Microsoft has taken its server OS a giant step forward with Tuesday's release of Windows Server 2012, making this version the first that can be controlled remotely so it is more suitable for data centers.
"Microsoft has delivered on the promise of an operating system that can be completely managed from the command line," said Don Jones, an author of a series of Windows 2012 instructional videos that have been released by the training firm CBT Nuggets. "The technologies are in place to manage 100 servers as easily as you can manage one server."
[ Get ready for Windows 8 with the Windows 8 Deep Dive PDF special report, which explains the new direction for Windows, the Metro interface for tablet and desktop apps, the transition from Windows 7, and more. | Stay atop key Microsoft technologies in our Technology: Microsoft newsletter. ]
The first major upgrade since 2009 features a bevy of new features, most designed to make it more suitable for large-scale data-center deployments. Satya Nadella, Microsoft president for Server and Tools, has touted this release as Microsoft's "Cloud OS."

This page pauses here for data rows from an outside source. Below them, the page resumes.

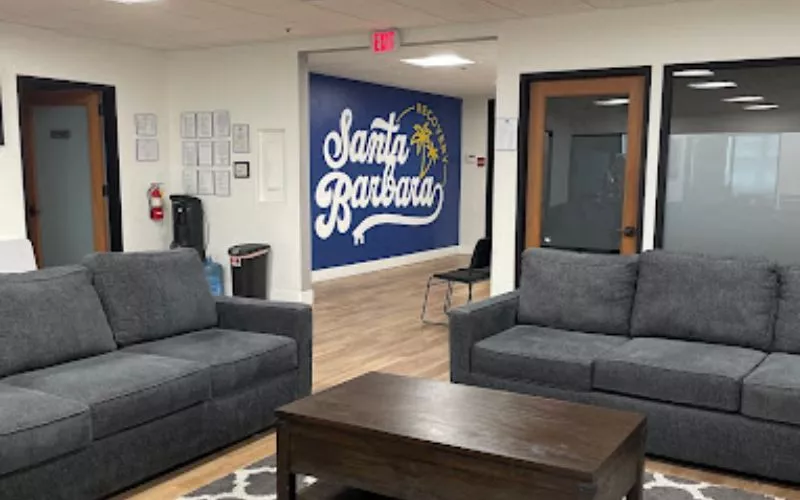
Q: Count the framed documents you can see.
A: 13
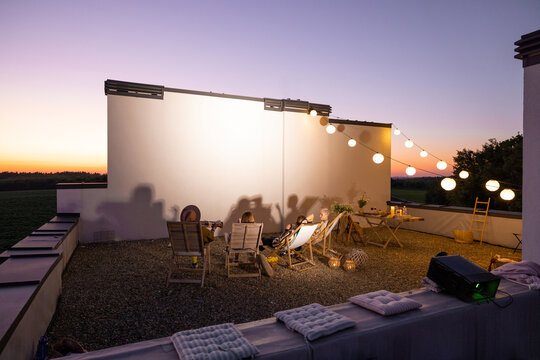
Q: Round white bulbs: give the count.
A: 13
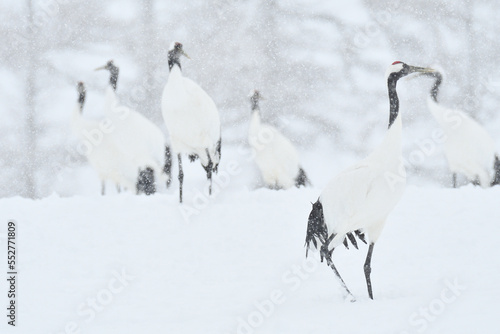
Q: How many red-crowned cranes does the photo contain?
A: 6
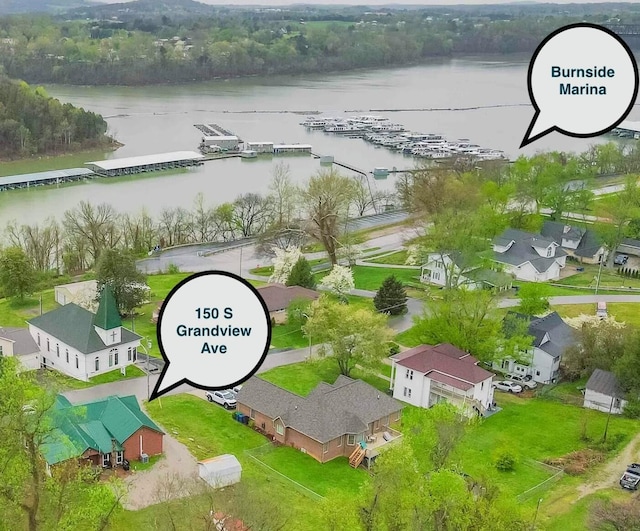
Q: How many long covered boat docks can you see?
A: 2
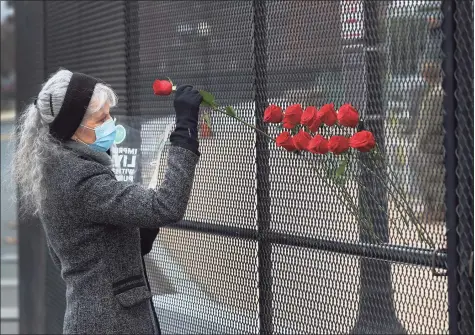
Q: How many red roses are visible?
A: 11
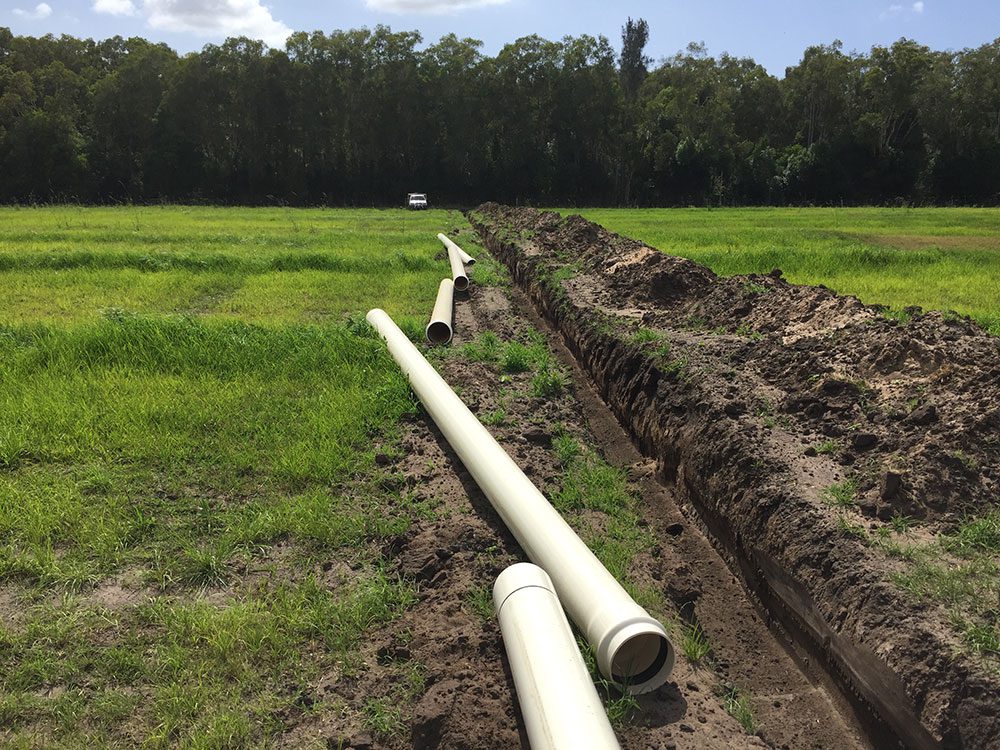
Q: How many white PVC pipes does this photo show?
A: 5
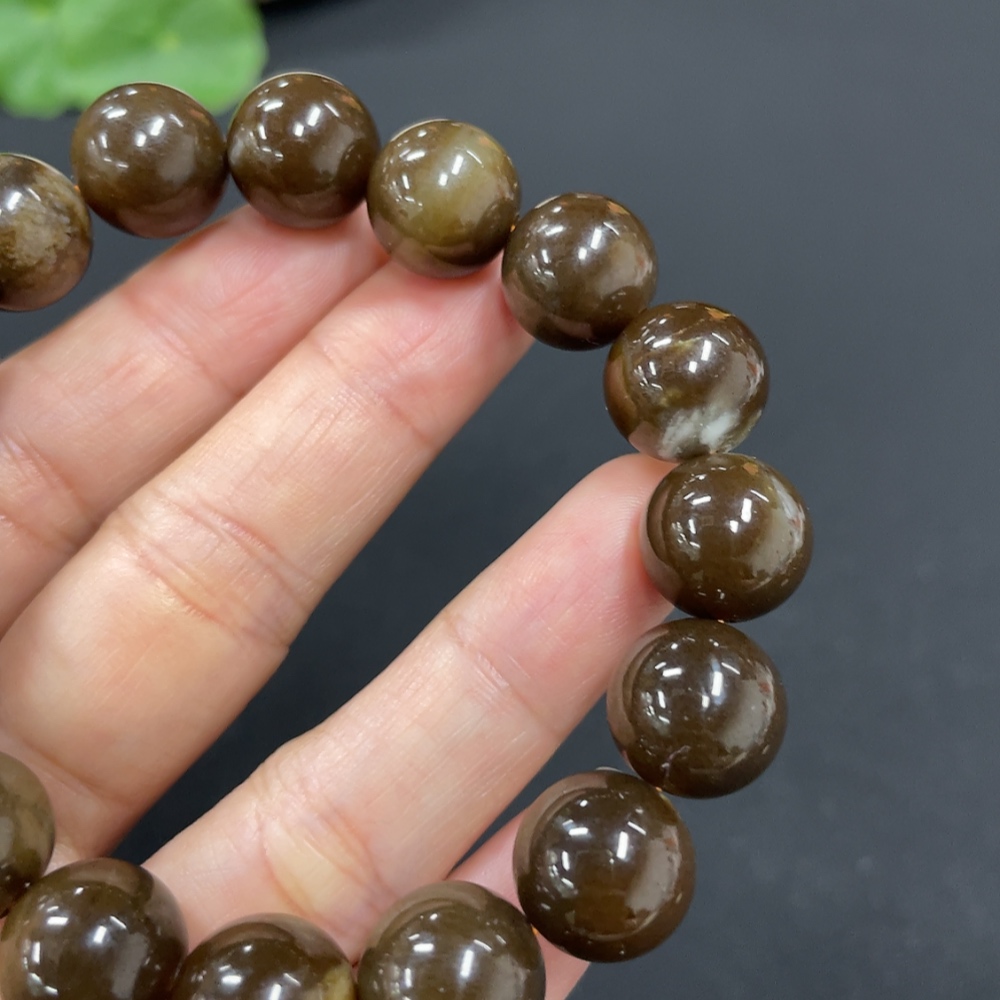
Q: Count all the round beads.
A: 13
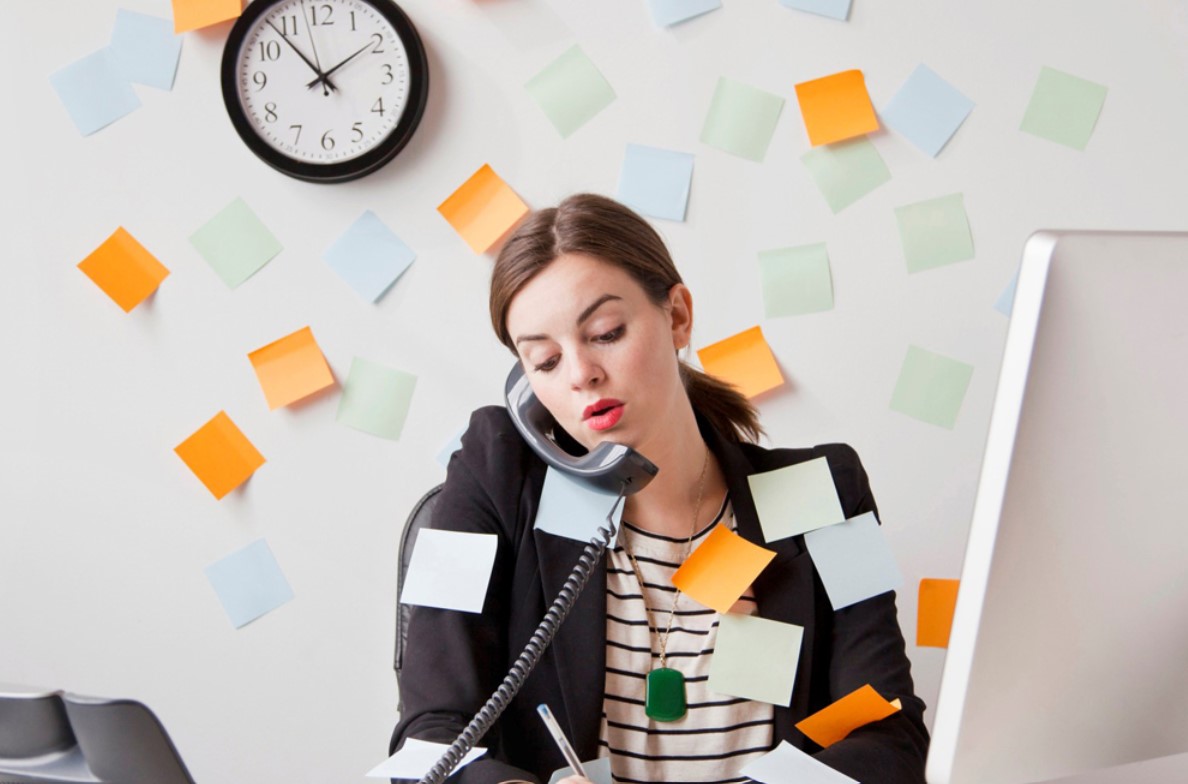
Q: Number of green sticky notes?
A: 11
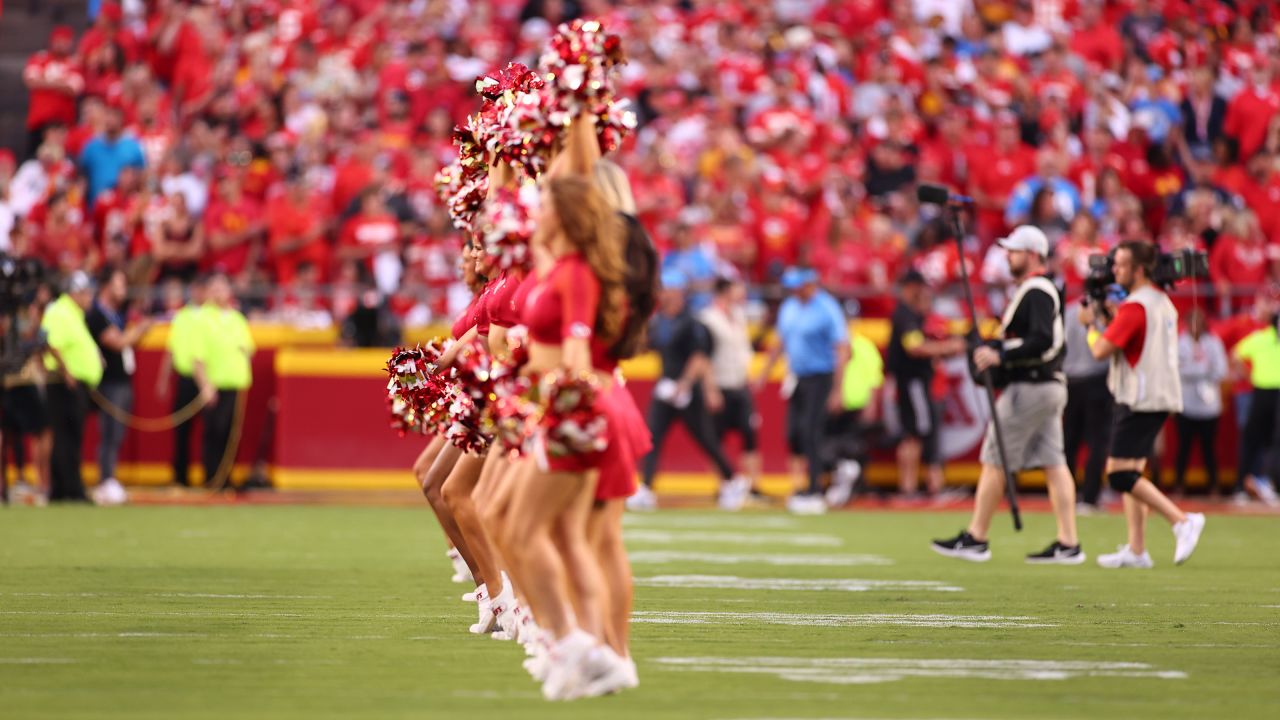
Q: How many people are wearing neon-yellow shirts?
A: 5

Microsoft's Hyper-V virtualization can now support up to 64 virtual processors and 1TB of memory for guests, a marked improvement from the old limit of four virtual processors and 64GB of memory. The SMB (Server Message Block) network communication protocol has been updated to handle faster data transfers and the OS's Server Manager has been updated to handle multiple servers at once.
But perhaps the most significant enhancement is one that may not be noticed among these flashy new features. Thanks to the inclusion of the PowerShell, first introduced six years ago, this will be the first version of Windows Server that can be completely controlled through the command line, making it controllable remotely.
PowerShell provides the Windows similar capabilities that chief competitor Unix has long offered, such as the ability to forward, or pipe, the output of one process to the input of another process. It even adds a few new tricks, such as the ability to handle software objects, which have come about from studying Unix's limitations. "It is an incredibly well-designed shell," Jones said.
Of course, the GUI is still available for those who require it, but "you can remove the GUI and it will be a fully functional server," Jones said. Doing away with the need for a GUI (graphical user interface) means that servers can be managed more efficiently in multiple numbers, Jones said. "If you are still using management techniques where you are still physically touching the server, you need to move to the 21st century and managing it like a server in a data center."